Amaz🤮n sent me an email recently that my Prime subscription was going to renew in September. I took the opportunity to ensure it wouldn't.
I remember when I was under the impression Amaz🤮n was an upstart site to get books for less. It's has now become an exploitative atrocity and I feel miserable any time I use it. There are a number of reasons for this, some of which are perfectly articulated in Chokepoint Capitalism by Rebecca Giblin and Cory Doctorow.
There are other reasons too. Sending Bezos into the stratosphere to dick around pretending he's in space, my buying habits have changed, workers get treated worse than Terran SCVs from Starcraft. Dasharezone said it best:
I used to buy important (?) stuff from the site, now it's straight up cornershop convenience trash or mathoms - all because I can't be arsed walking to a fucking SHOP. Poop bags for cat litter, batteries for a smoke detector, extension cables for whatever electronsense. Nothing of consequence. Why give the bastards any of my hard earned credits?
I get my irl books from bookshop.org, where I can support local bookstores of my choosing (you can too). I get my audiobooks from libro.fm - Bookshop's sister site that offers them. Again, with money goes to a local spot. Libro is now global, so anybody (including you) can take advantage of it.
I intend to get my mathoms from places I hate slightly less. This gives me an opportunity to allow my principles to breathe rather than putting convenience before them and talking a better game than I play.
Why am I sharing this? Not sure really. Maybe just a reminder to review your subscriptions and see if they still are in line (if they ever were) with your ideals. Probably also just to tell people who don't know that Libro exists.
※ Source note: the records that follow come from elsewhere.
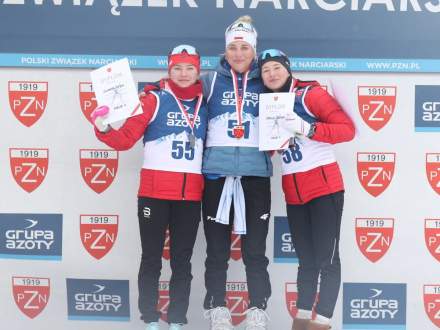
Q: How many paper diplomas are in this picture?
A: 2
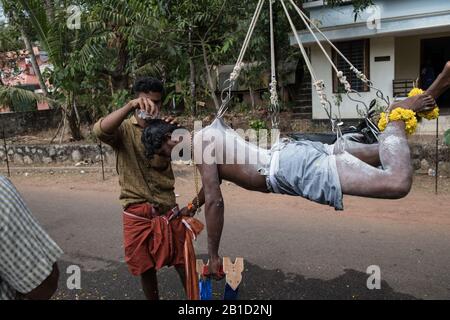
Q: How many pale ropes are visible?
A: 5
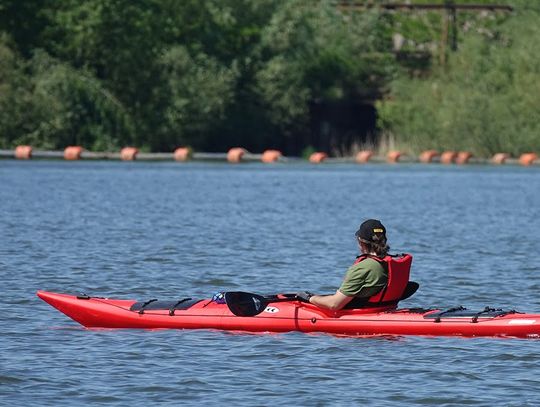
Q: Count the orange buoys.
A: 14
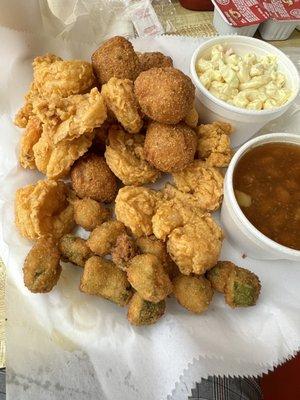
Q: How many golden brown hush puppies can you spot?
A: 5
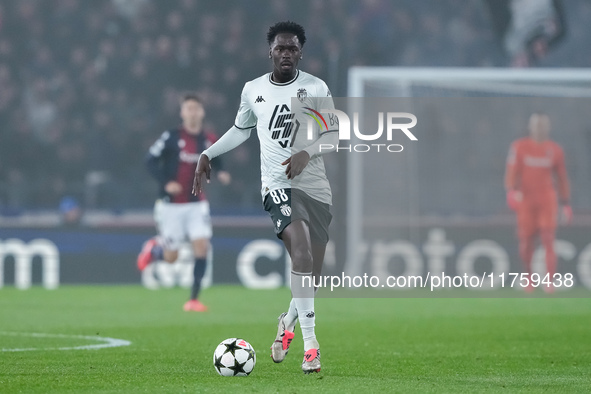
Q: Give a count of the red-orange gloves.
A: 2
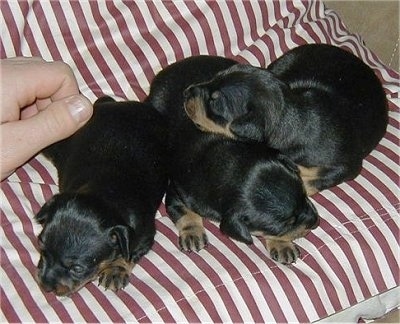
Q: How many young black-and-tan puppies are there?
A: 3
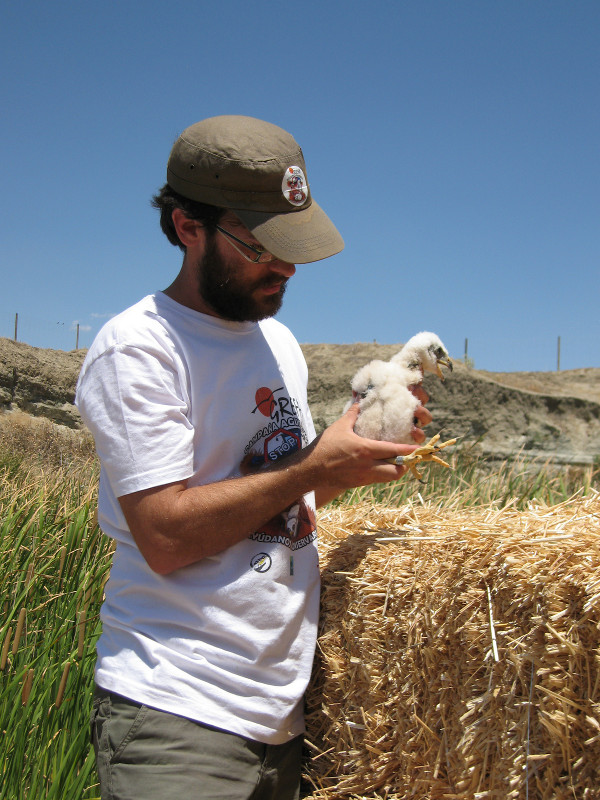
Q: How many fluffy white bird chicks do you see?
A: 1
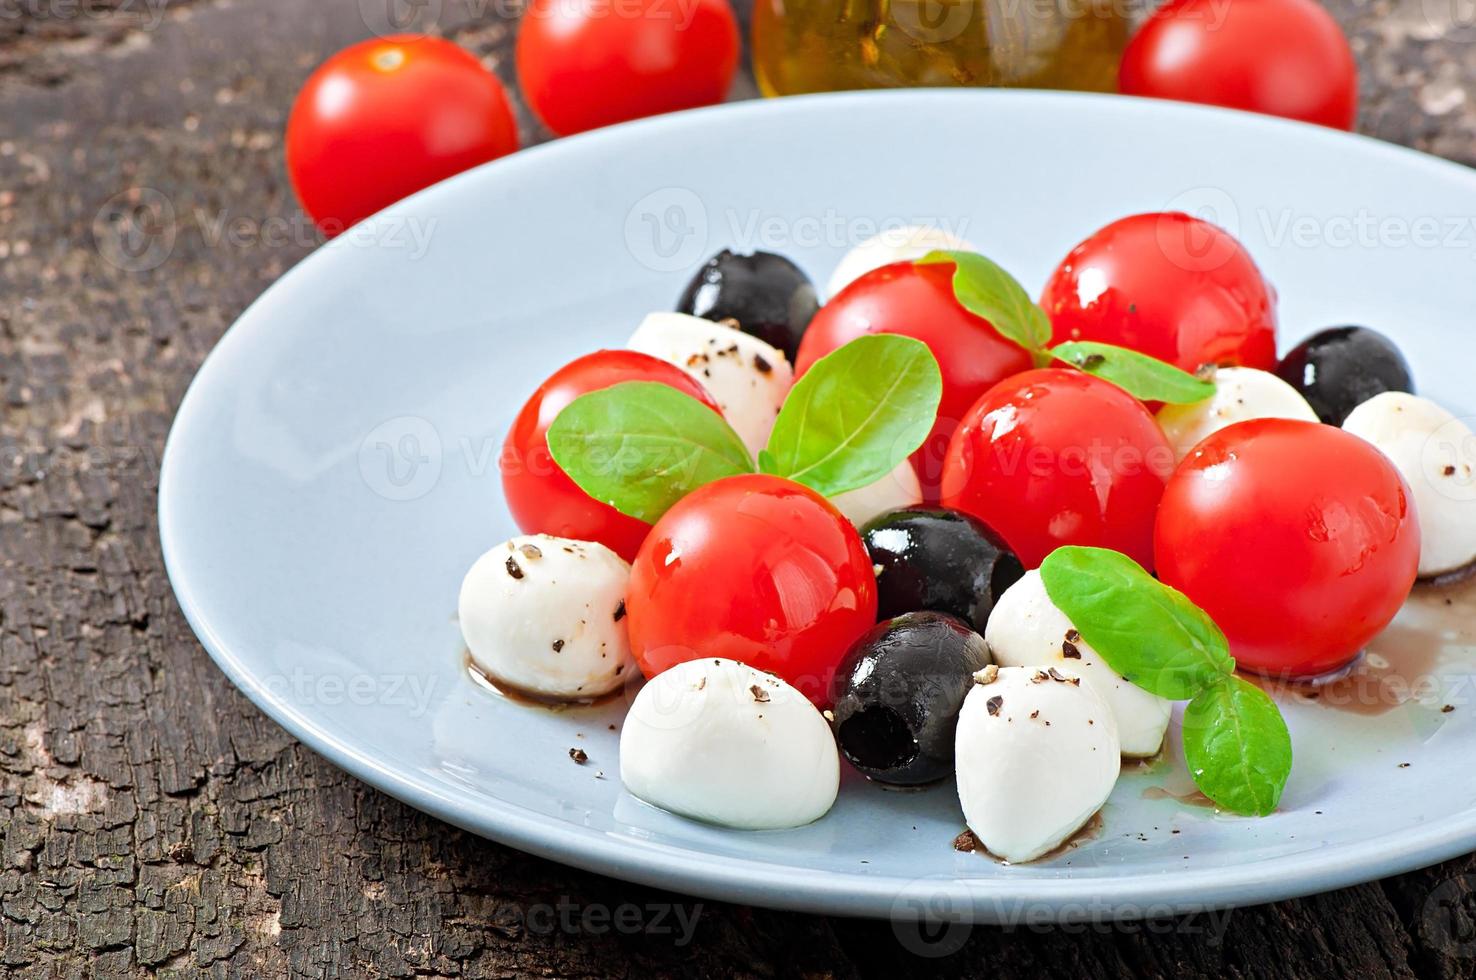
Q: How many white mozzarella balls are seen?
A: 9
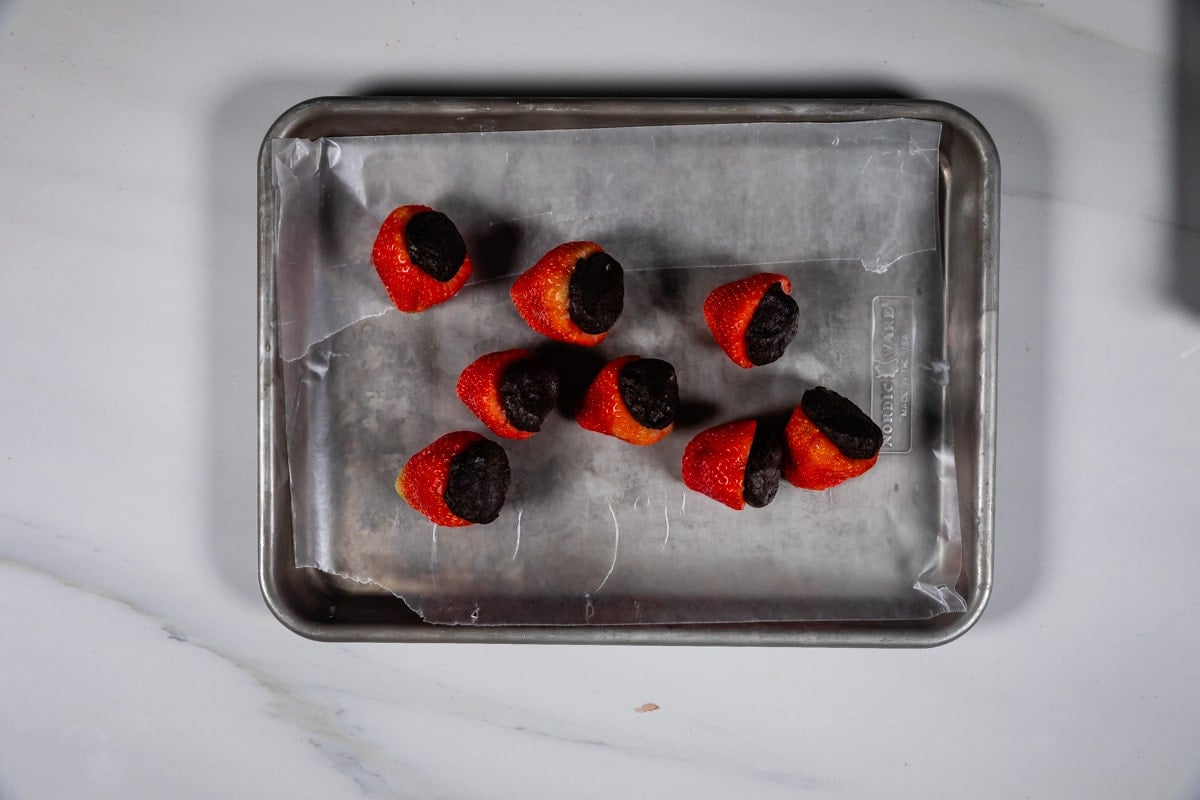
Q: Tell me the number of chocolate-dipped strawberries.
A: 8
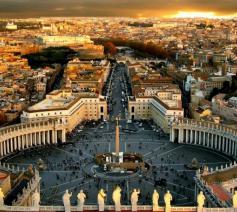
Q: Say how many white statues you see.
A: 11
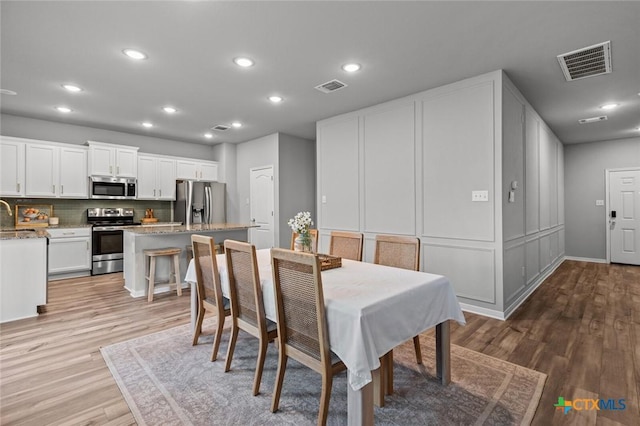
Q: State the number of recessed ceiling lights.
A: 12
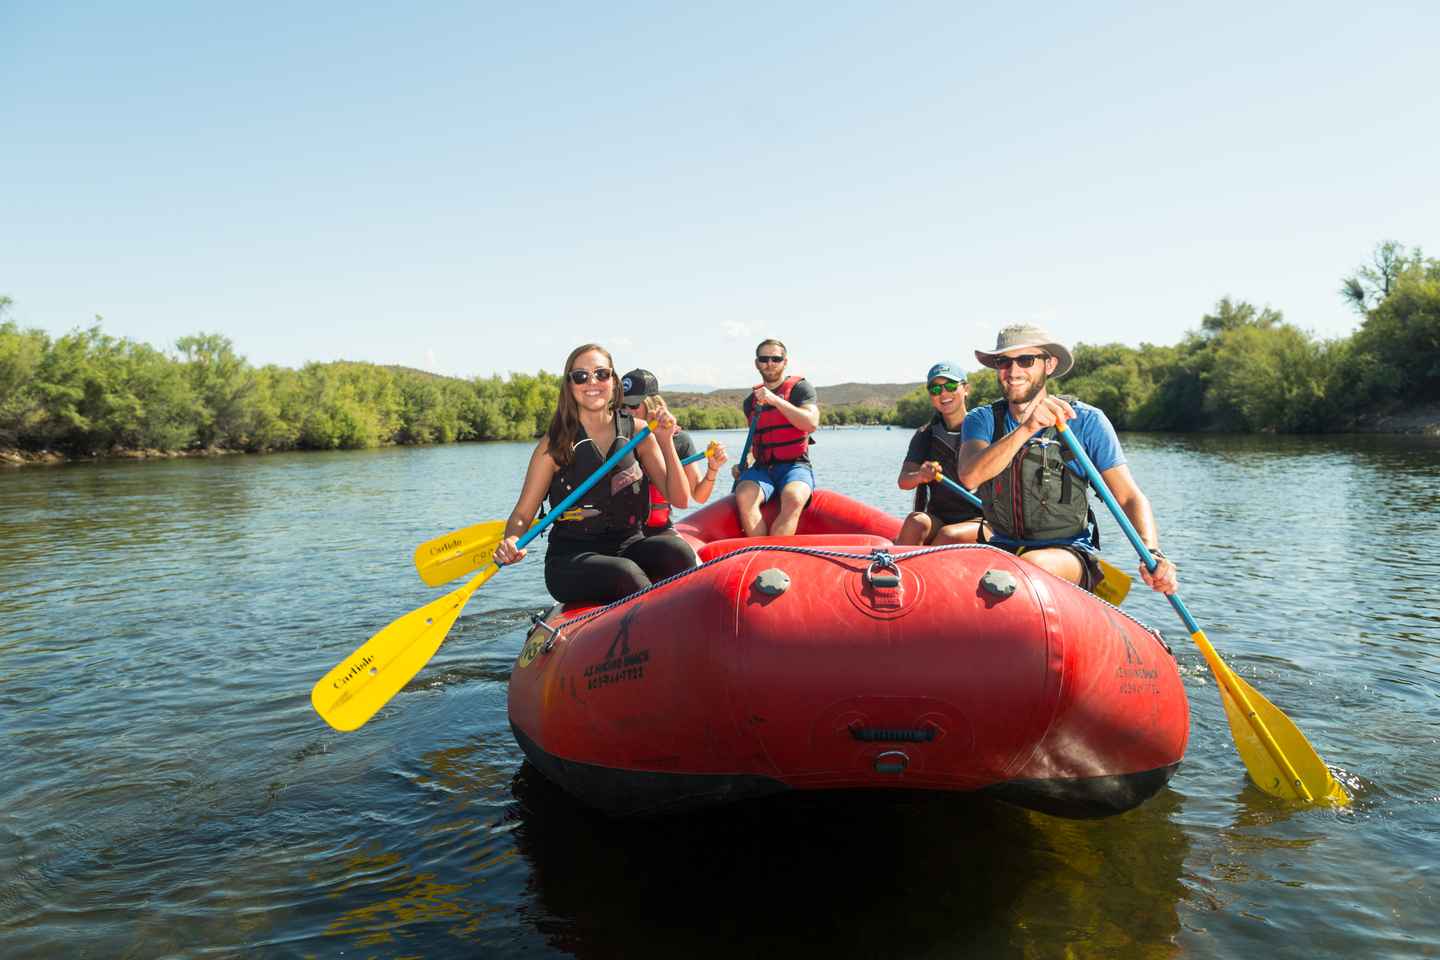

Not every audiobook gets on there - some authors are trapped inside Audible, which I'm sure seemed like a great idea at the time, but now their creative work is trapped in The Big Machine, never to escape.
/eof
Lore for Today
The Starcraft reference: In the early 2000s me and the chaps would play Starcraft against each other on LAN in our Glasgow flat. We had capital T The capital S Server in the hall that sounded like a jet engine and ethernet cables snaked from it into each room (including the kitchen) like something from Hackers. We'd go to the local Somerfields to stock up on "food" and booze, don our fingerless gloves and trenchcoats (not really) then lock ourselves in and play until sunrise and birdies.
None of us were particularly good, and there were occasions when we'd destroy an opponent only to find them passed out drunk on their keyboard.